Return the records as they stand. No picture is to be included.

-- SOURCE MATERIAL follows --

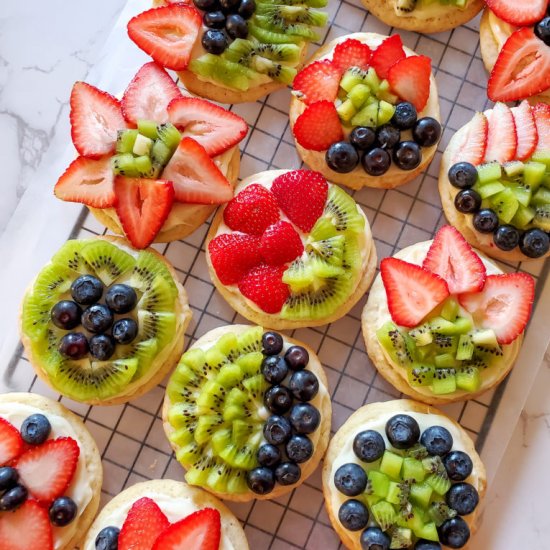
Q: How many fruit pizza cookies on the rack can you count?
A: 13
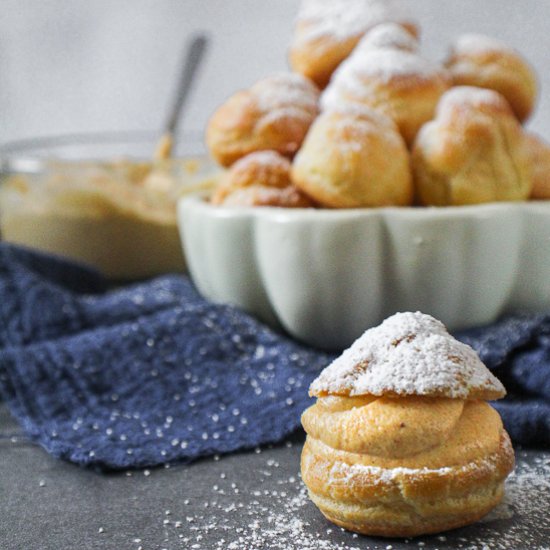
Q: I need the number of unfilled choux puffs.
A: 8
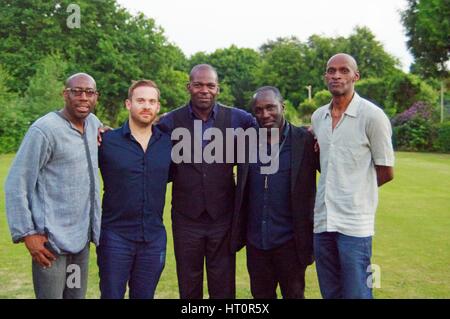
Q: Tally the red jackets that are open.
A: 0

-- SOURCE MATERIAL concluded --

#### [WRITTEN ANSWER]
Q: How many fruit pizza cookies on the rack can you count?
A: 13
Q: I need the number of unfilled choux puffs.
A: 8
Q: Tally the red jackets that are open.
A: 0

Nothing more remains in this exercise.